The Goodness of God.
Evaluation of the concept of the Goodness of God:
- there is too much evil and suffering in the world for God to be good.
- Creation itself may point to the Goodness of God - but science may give other explanations
- God's Goodness, as seen for example in miracles, does not seem to be experienced by many people today.
- the Ten Commandments may show people how to live a morally good life byut many of the actions of God in the Bible do not seem good, for example the complete destruction of the enemies of Israel or the command to Abraham to sacrifice Isaac.
- God is good
- God's actions are good
- God's goodness is revealed in creating and sustaining the world
- God's goodness cannot be questioned by humans
- God's commands makes an action good and people should obey them
- God's commands are meant to help people lead a good life
- God's commands are part of his covential relationship with Israel
- God is a judge as well as a lawgiver.
The Ontological Argument
Evaluation of the Ontological Argument and the Challenges:
- Aquinas' rejected Anselm's argument as he said God's existence is not self-evident
- Aquinas said humans cannot understand God's nature
- Kant argued that existence is not a predicate, but Malcolm argued that necessary existence could be a predicate
- A definition does not make something exist - a unicorn is a magical horse with a horn; we now what it is, but that does not mean that it exists.

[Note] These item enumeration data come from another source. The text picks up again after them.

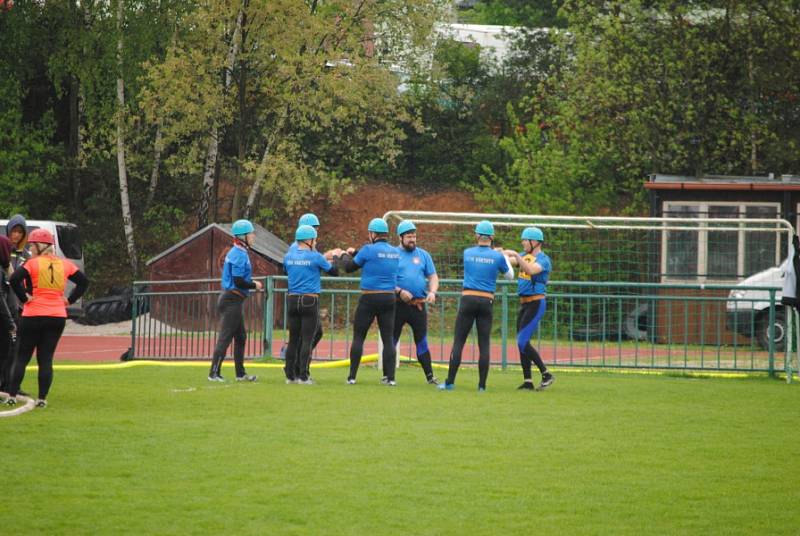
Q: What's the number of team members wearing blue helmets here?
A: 7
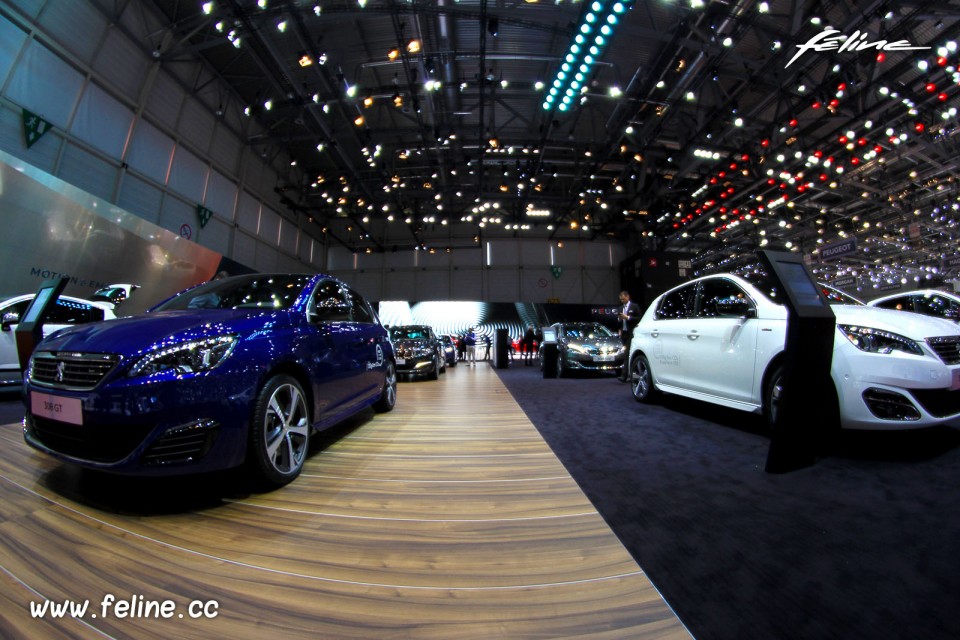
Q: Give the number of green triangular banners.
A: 3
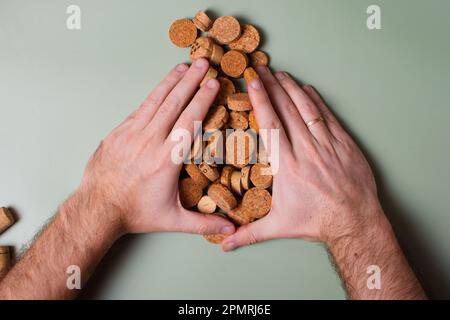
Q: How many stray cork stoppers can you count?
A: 2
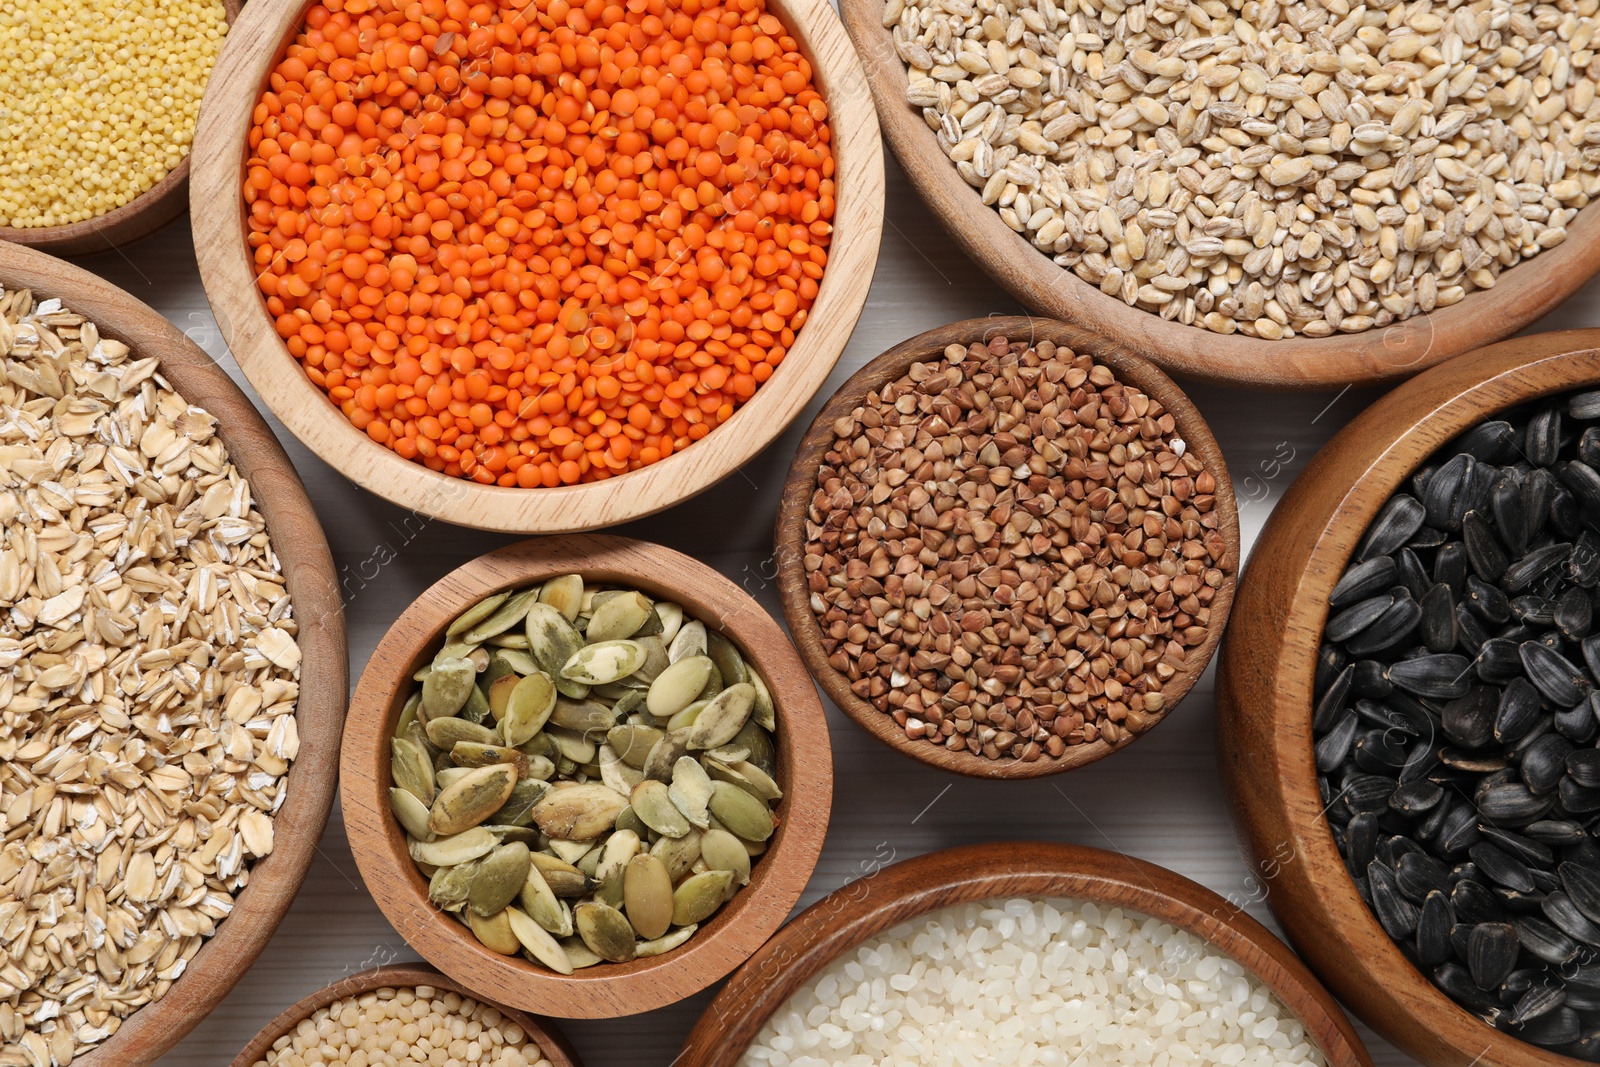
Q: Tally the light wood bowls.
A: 1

- Anselm defines God as "that than nothing greater can be concieved of"
- To be the greatest, God must exist in reality as well as in the mind - Anselm claims that existence is a predicate of God.

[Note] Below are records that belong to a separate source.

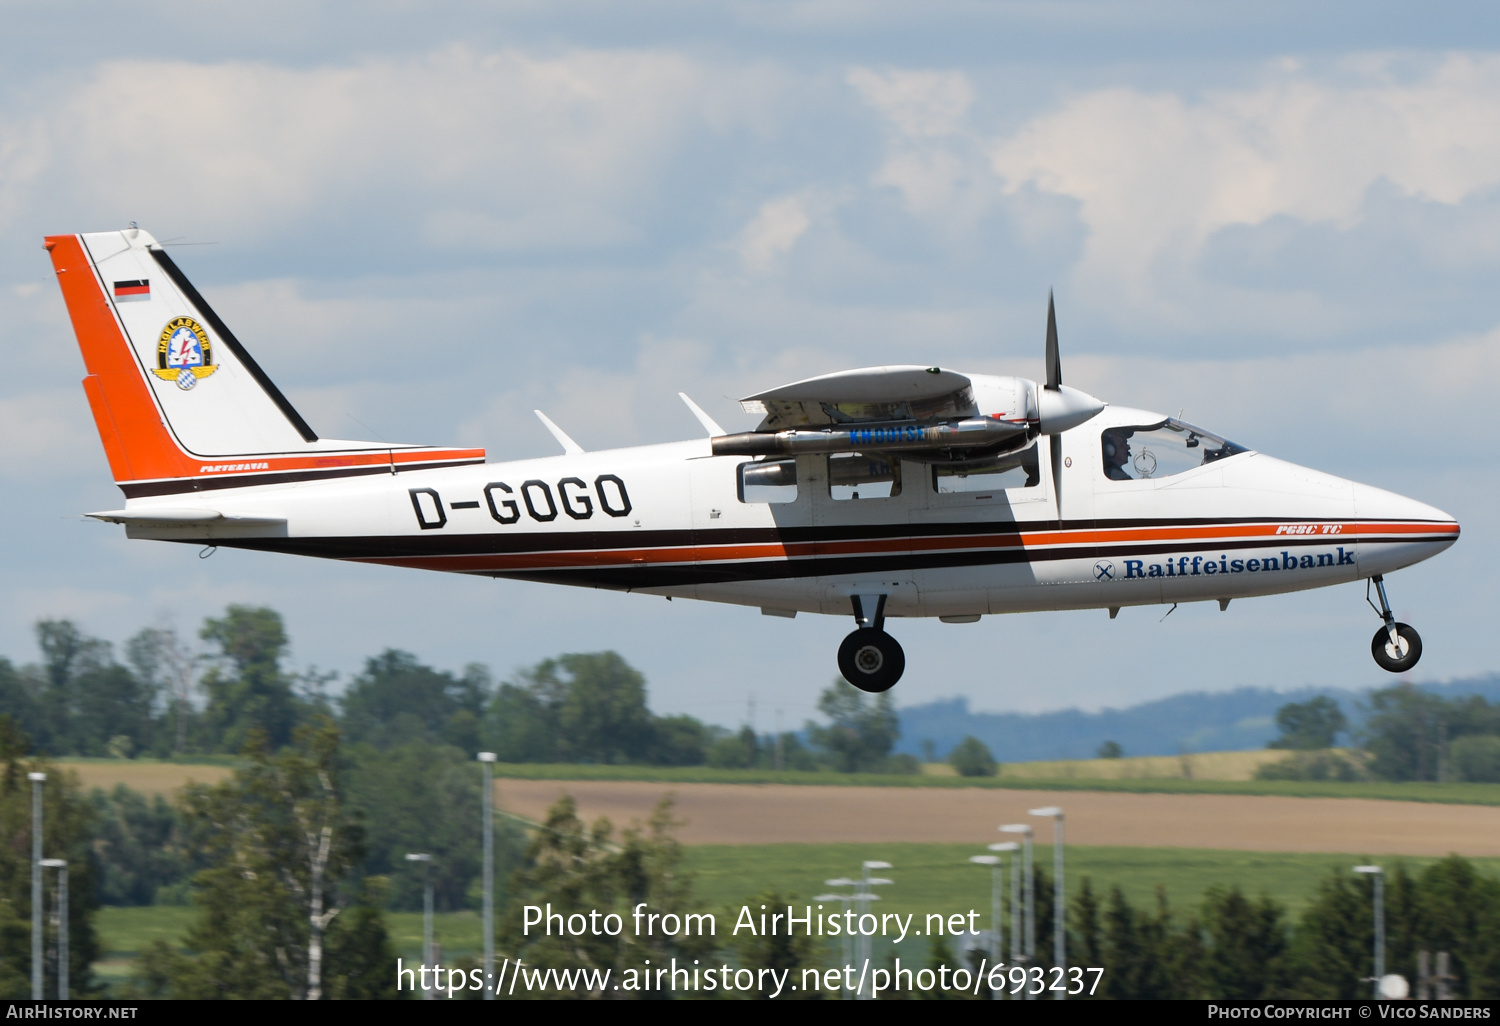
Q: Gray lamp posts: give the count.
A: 12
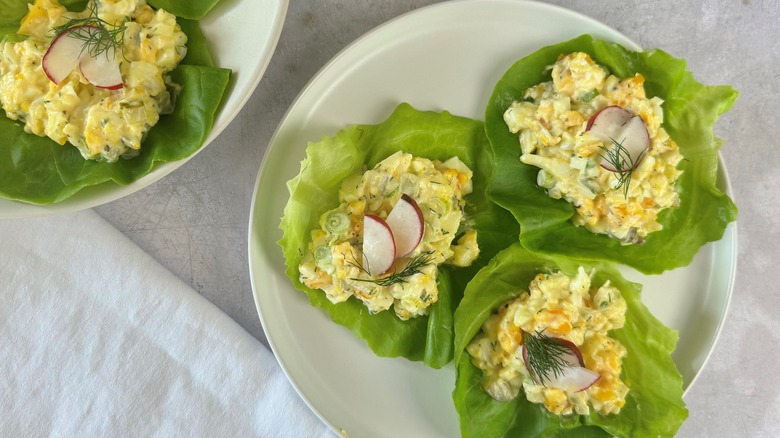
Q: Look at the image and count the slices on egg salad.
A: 8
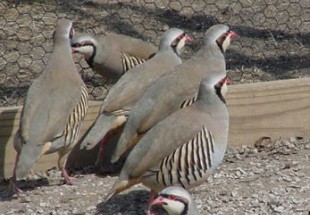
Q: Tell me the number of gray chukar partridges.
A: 6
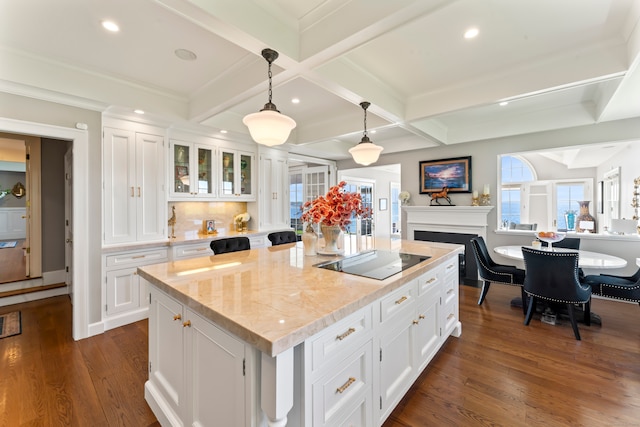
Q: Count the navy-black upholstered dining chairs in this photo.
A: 4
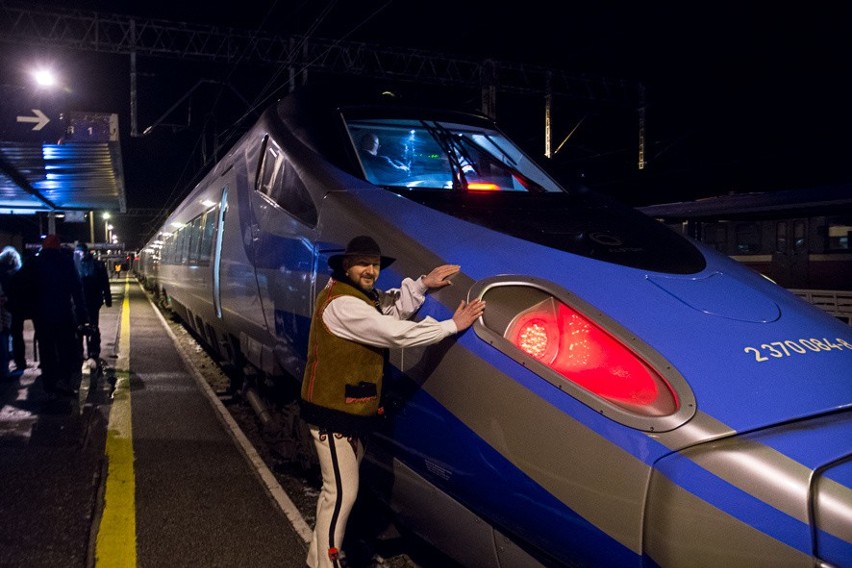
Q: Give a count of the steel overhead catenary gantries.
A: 1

- Anselm says God is a necessary being
- Gaulino's Island - you cannot define an idea into existence
- Anselm argues that an island is contingent
- Descartes argues that as part of a triangle's essence is three sides, so part of God's essence is existence (as he is perfect and contingent)
- Kant argues that existence is not a predicate - this was against Descartes' argument but it also works against Anselm's Ontological argument.
The Cosmological Argument
Evaluation of the Cosmological Argument:
- the argument is based on empirical evidence - motion, causation and contingency
- things do require a total explanation - principle of sufficient reason
- alternative explanations for the universe are possible, and the universe can just be a "brute fact" (Hume)

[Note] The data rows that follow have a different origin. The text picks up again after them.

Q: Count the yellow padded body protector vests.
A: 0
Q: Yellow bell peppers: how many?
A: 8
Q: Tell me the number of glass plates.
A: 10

- An Infinite Regress may be posible
- Ways 1 and 2 are concerned with motion and causation
- there is a first mover that causes everything to exist
- God is the first efficient cause of the universe
- Way 3 argues from contingency - God necessarily exists
- Copleston reformulated Way 3 & argued that the universe can only be sufficiently explained by reference to God - God is his own sufficient cause. Copleston also thought it was important to explain why there is a universe
- Russell rejected Copleston's ideas - humans cannot explain the universe & there is no need to
- Hume questioned the idea that every event had a cause - it is not necessary to say the universe has a cause just because things within it do.
The Teleological Argument
- Aquinas' Way 5 is a Teleological argument
- Aquinas' argument for telos and natural laws set up by God which show regularity of succession
- God is the final cause
- Paley has two arguments design qua purpose and design qua regularity
- Paley uses the watch analogy to argue that nature requires a much greated Designer than the watch
- Paley illustrates the complexity of nature by referring to the human eye
- Hume challenges the use of analogy, consideres that posibility of an incompetent designer, says there could be more than one designer and claims that random activity can lead to order rather than disorder
- Mill questioned the idea of the goodness of nature - there is too much suffering and cruelty for there to be an Intelligent Designer
- Darwin's theort of natural selection can explain how complex living organisms are developed without any need to refer to a designer or purpose. There is no intended design.
The Moral Argument
- Moral actions, according to Kant, are about doing duty
- The reason to do duty is to achieve the SUMMUM BONUM - highest good.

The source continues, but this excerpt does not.